Execution Management & State Management
About 1421 wordsAbout 5 min
2026-03-25
Overview
Two Functional Clusters jointly govern the lifecycle of all software on an AUTOSAR Adaptive machine:
| Cluster | Short Name | Responsibility |
|---|---|---|
| Execution Management | EM | Start, monitor, and terminate individual Adaptive Applications (POSIX processes) |
| State Management | SM | Orchestrate system-level state transitions that determine which applications are running |
They work in a hierarchical relationship: SM decides what should run → EM makes it happen.
Execution Management (EM) in Depth
Core Responsibility
EM is the first AUTOSAR Adaptive service to start after the OS boots. It reads the Execution Manifest of every deployed Adaptive Application and:
- Determines which processes to launch during startup
- Forks and executes each process (
fork()+exec()) - Monitors process health
- Applies recovery actions on process failure
- Terminates processes gracefully during shutdown
Process Model
Each Adaptive Application (AA) runs as a separate POSIX process. This is a fundamental architectural principle:
Machine
━━━━━━━━━━━━━━━━━━━━━━━━━━━━━━━━━━━━━━━━━━━━━━
Execution Management Process (PID 2, elevated privilege)
│
├── AA: RadarProcessing (PID 101, /opt/radar/bin/radar_proc)
├── AA: PathPlanning (PID 102, /opt/path/bin/path_plan)
├── AA: DiagnosticsApp (PID 103, /opt/diag/bin/diag_app)
└── AA: OTAManager (PID 104, /opt/ota/bin/ota_mgr)
━━━━━━━━━━━━━━━━━━━━━━━━━━━━━━━━━━━━━━━━━━━━━━
AUTOSAR Adaptive Platform (Middleware)
━━━━━━━━━━━━━━━━━━━━━━━━━━━━━━━━━━━━━━━━━━━━━━
POSIX OS (Linux / QNX)
━━━━━━━━━━━━━━━━━━━━━━━━━━━━━━━━━━━━━━━━━━━━━━Process isolation means:
- Memory faults in one AA cannot corrupt another AA's memory
- EM can kill and restart a misbehaving AA without affecting the platform
- Each AA runs with minimum required OS permissions (least privilege principle)

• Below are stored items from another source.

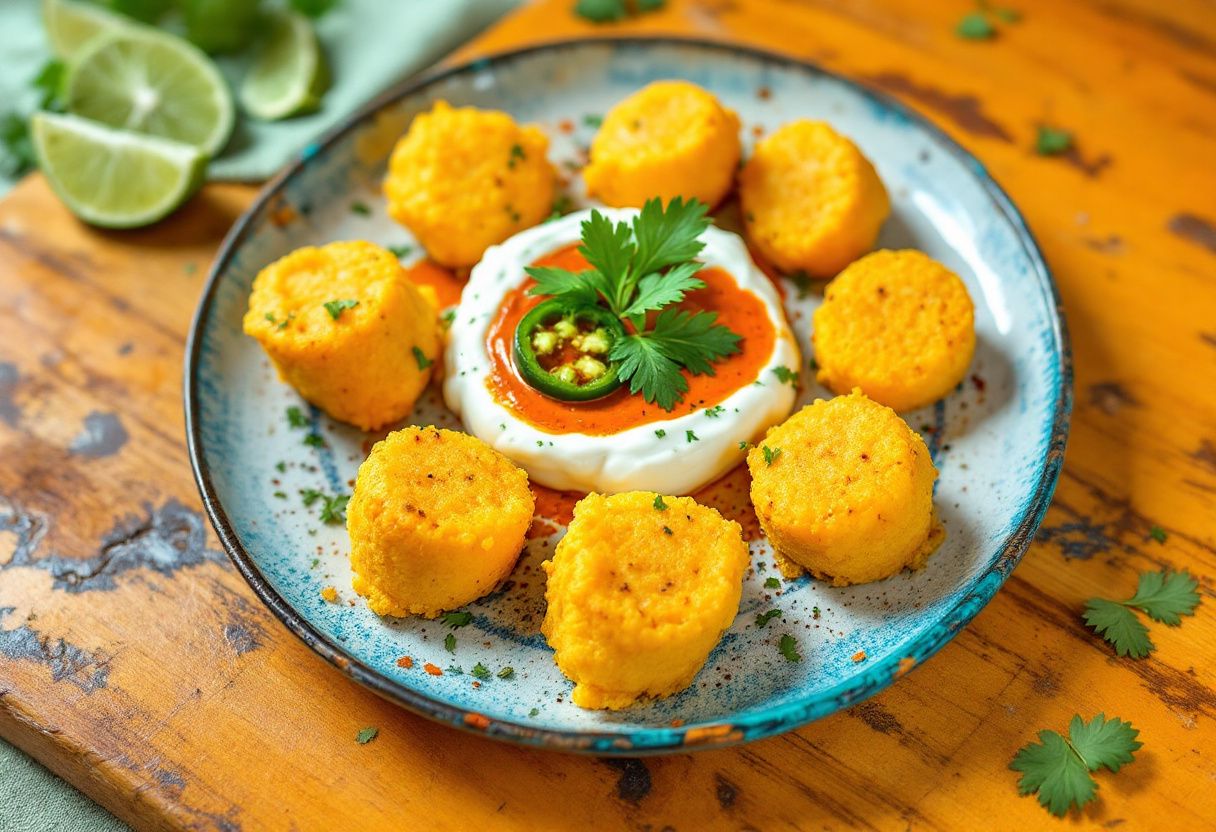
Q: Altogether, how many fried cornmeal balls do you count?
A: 8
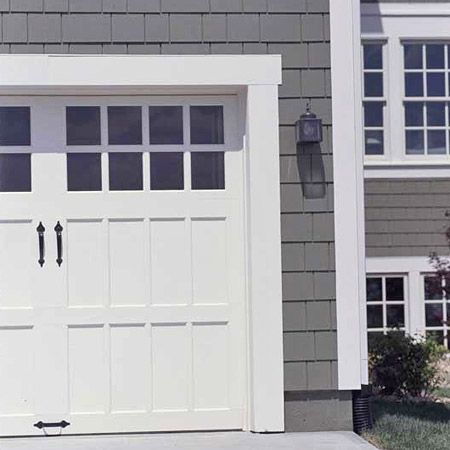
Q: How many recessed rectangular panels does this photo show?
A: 10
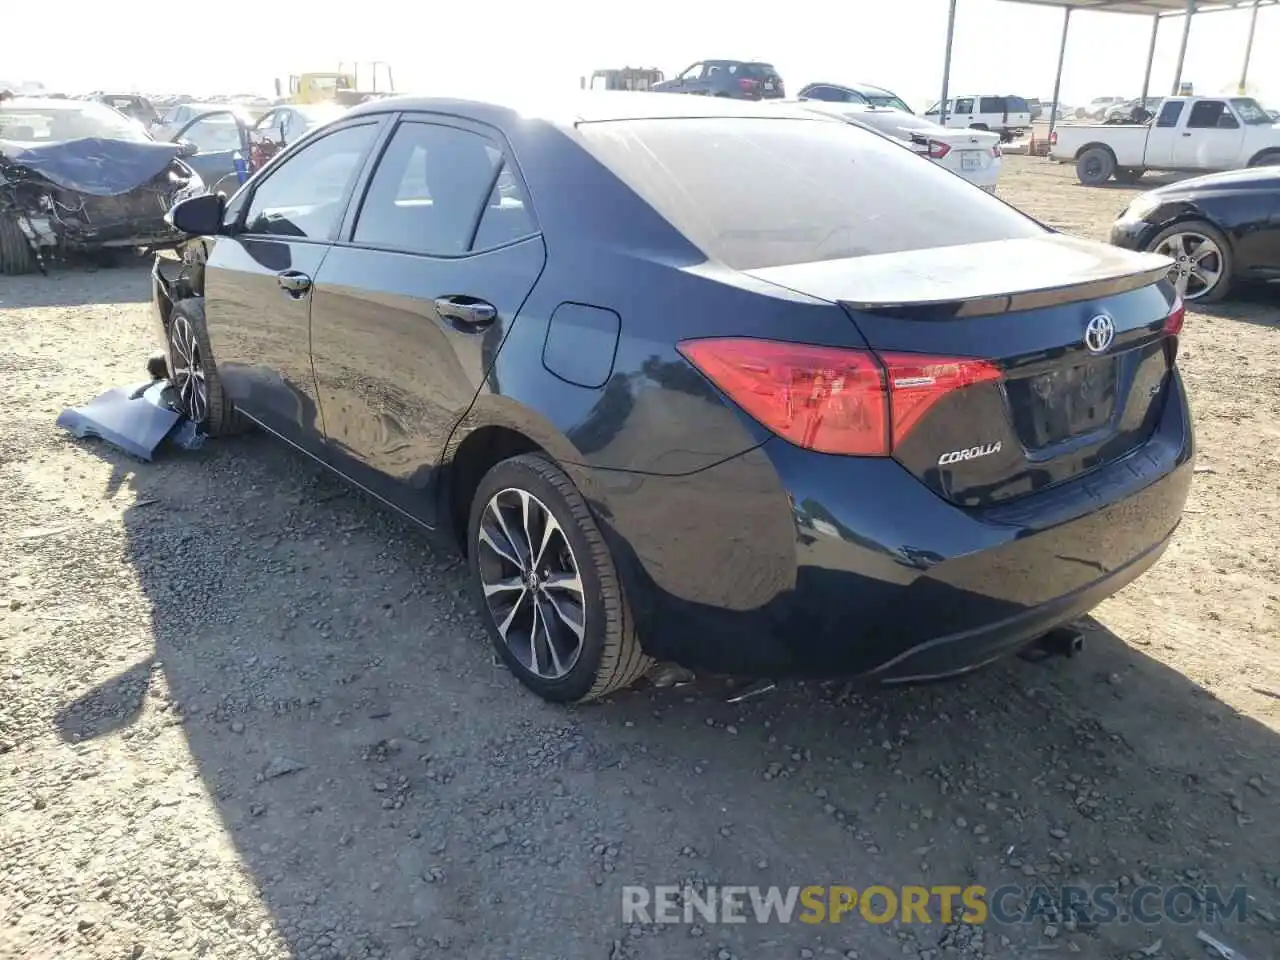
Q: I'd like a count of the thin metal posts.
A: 5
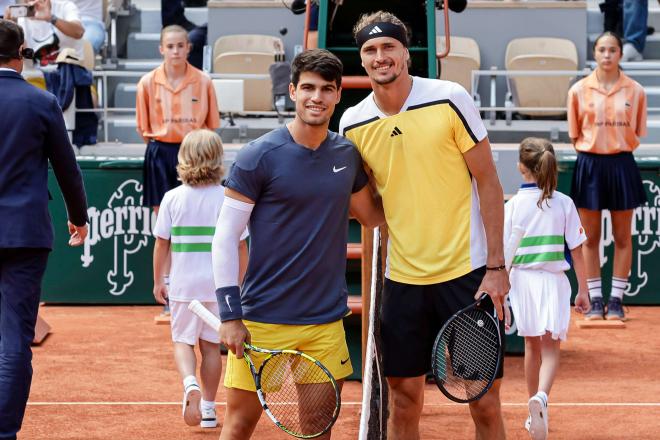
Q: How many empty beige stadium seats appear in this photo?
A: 3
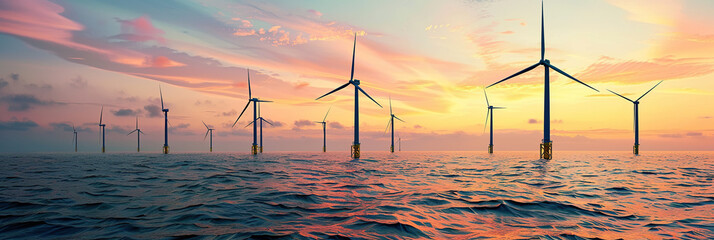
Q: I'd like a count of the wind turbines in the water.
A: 14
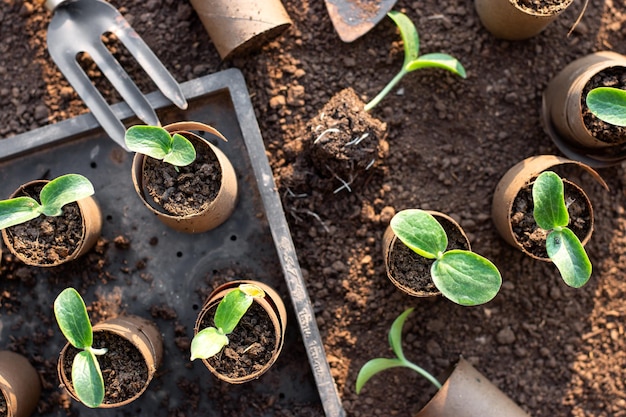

Application Process Lifecycle State Machine
┌─────────────┐
Start() │ │
─────────────► Initializing│
│ │
└──────┬──────┘
│ ReportApplicationState(kRunning)
▼
┌─────────────┐
│ │
│ Running │◄─────────────────────────┐
│ │ │
└──────┬──────┘ Restart (if recovery
│ policy = restart)
SIGTERM │ ReportApplicationState(kTerminating)
received │ or EM requests shutdown
▼
┌─────────────┐
│ │
│ Terminating │
│ │
└──────┬──────┘
│ process exits (exit(0))
▼
┌─────────────┐
│ Terminated │ EM records exit, decides next action
└─────────────┘Application Responsibility: Applications must call ara::exec::ApplicationClient::ReportApplicationState() to inform EM of their state transitions. EM waits for each state report within a configured timeout.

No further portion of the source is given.